My favourite local flavour is Hazeworks Scream. Paulies also makes very nice liquids.
You never get the real taste of vaping from a Twisp. It is a nice small substitute for cigarettes, but if you want flavour together with your nicotine dose then you need something better.
It's not necessary to go all out and buy the best to start with, a junior like a subtank also gives you loads of vapour and flavour, with the right coil.

What did you order?


----------



## Dubz

ddk1979 said:


> ,
> .
> This is something that has been bothering me for quite some time, and it includes BOTH local AND international juices.
> 
> I may be completely wrong, but it seems as if at the moment all we can do is trust the folks that mix the juices when they say (or don't say) that there isn't any "funny stuff" in their juices.
> I would love to see each and every juice being tested by independent laboratories to determine their exact composition, but that means government regulation and extra costs, and while I am generally against government regulation (because they just tend to mess things up!!!), as far as ejuice is concerned, I would be first in line to have it specifically regulated (all products must be scientifically tested).
> 
> The reality is that while there are many "good guys", there are always some bad guys - that's why laws are written in most instances.
> Remember, not all consumer products that have been put to the test have passed !!!
> 
> Well, just my 2c.
> .
> .


If and when you smoked cigarettes did you know exactly what was in them?

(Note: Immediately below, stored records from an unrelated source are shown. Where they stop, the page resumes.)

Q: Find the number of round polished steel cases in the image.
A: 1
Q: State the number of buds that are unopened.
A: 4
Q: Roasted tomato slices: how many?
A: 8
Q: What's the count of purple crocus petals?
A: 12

Do you know what "funny" ingredients are found in cigarettes? I suppose you just trusted what they said were in them - cigarrettes have been scientifically tested - yet it causes cancer and heart disease. Ejuice is not very difficult to make and therefore i doubt you will get any "funny" ingredients found in them.

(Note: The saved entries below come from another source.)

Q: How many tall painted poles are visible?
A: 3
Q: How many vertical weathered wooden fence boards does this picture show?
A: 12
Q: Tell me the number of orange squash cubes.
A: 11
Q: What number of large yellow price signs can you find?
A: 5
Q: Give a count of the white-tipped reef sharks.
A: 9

I DIY - so i always know whats in mine .

Reactions: Like 2


----------



## Silver

Glytch said:


> I've been vaping for 2 years now with a Twisp and have just ordered a decent device. I have never tried any other liquids and from what I've read the ingredients in the Twisp liquids are above board. I'm excited to try new liquids and especially different ratios of PG/VG. I am however concerned about the ingredients in the local liquids. Many of the sites don't list full ingredients. I've read rave reviews about local liquids on this forum and that is promising.
> 
> Questions:
> 
> 1. Which local brands are reputable and safe (i.e. no funny stuff)?
> 
> 2. I currently smoke Twisp's Rebel and Polar Mint (66.6% Rebel and 33.3% mint). I'm looking for a somewhat fruity flavour with the sweet edge taken off. Suggestions?
> 
> 3. Twisp Liquids are 18mg nicotine apparently sub-ohm vaping needs less nicotine content or it doesn't vape well/doesn't taste good. Advice?
> 
> Thanks



Hi @Glytch - the guys above have given great advice

Just wanted to chime in to say I also stopped stinkies using the Twisp (Clearo) in Oct 13. Used my twisps for about 2 months but felt I needed something a bit more powerful. Took a bit of willpower to stay off the stinkies at that time. 

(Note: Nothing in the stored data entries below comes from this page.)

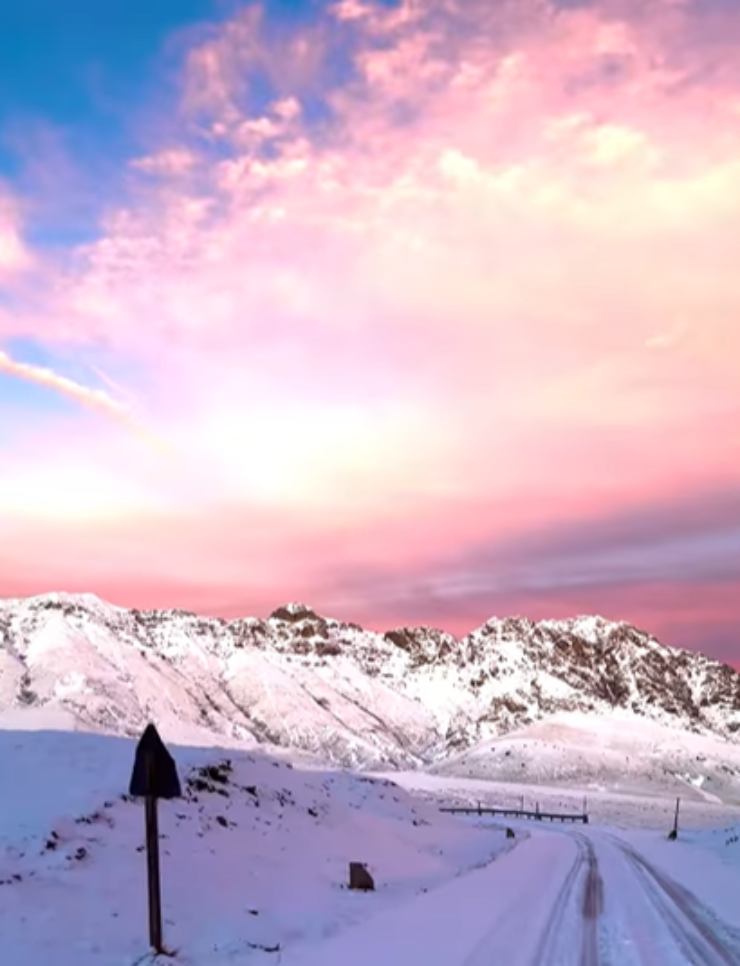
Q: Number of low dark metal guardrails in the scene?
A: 1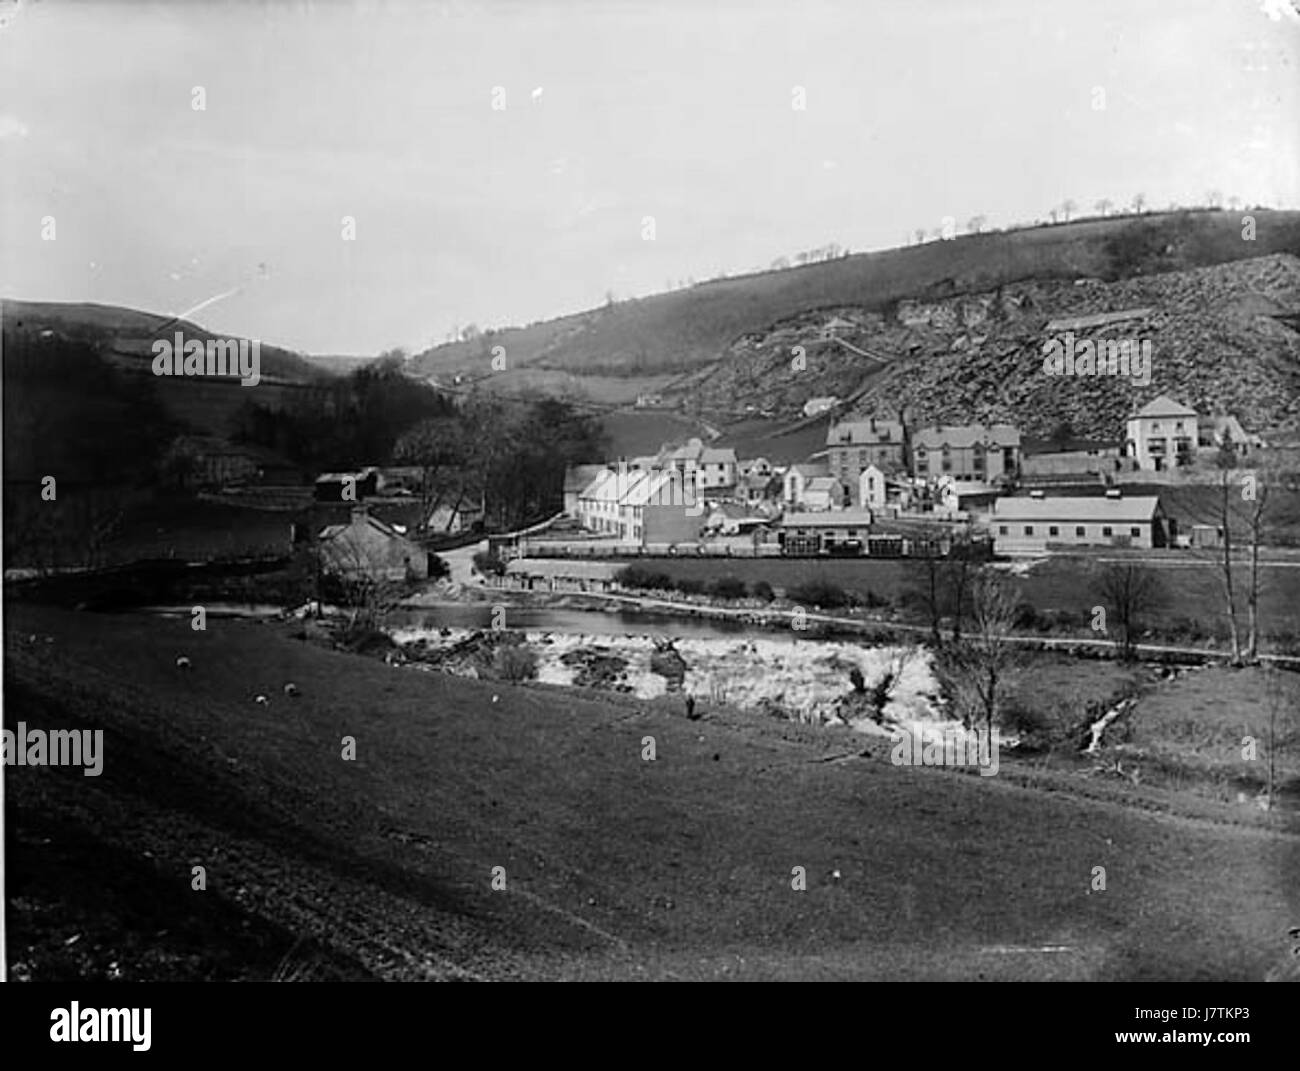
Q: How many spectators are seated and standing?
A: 0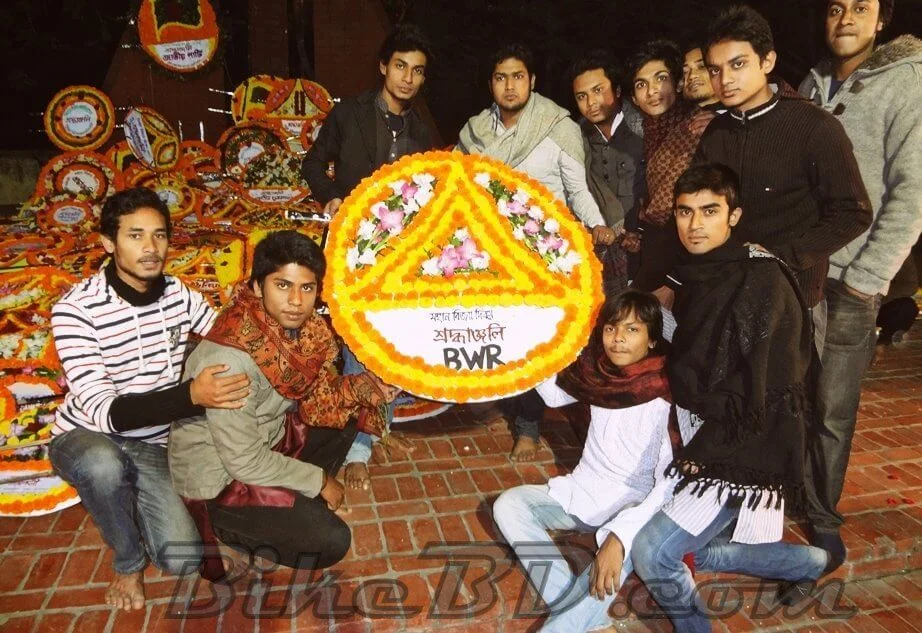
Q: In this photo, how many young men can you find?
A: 11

Incidentally I also loved the Rebel/Polar mint combo! Didnt find anything that tasted just like Rebel did in the Clearo. But have found so many other juices with interesting flavours that I am enjoying. Take your time - there are a lot of fantastic juices. Sample as many as you can. The strength of liquid is up to you and your personal preference. Try 12mg and work your way from there.

Reactions: Like 1


----------



## Ernest

If you like your twisp juice and you still have some lying around, you can just double the volume with pure VG. This will bring the Nic down and mute the excessive flavors a bit while thickening your juice and almost halving the price.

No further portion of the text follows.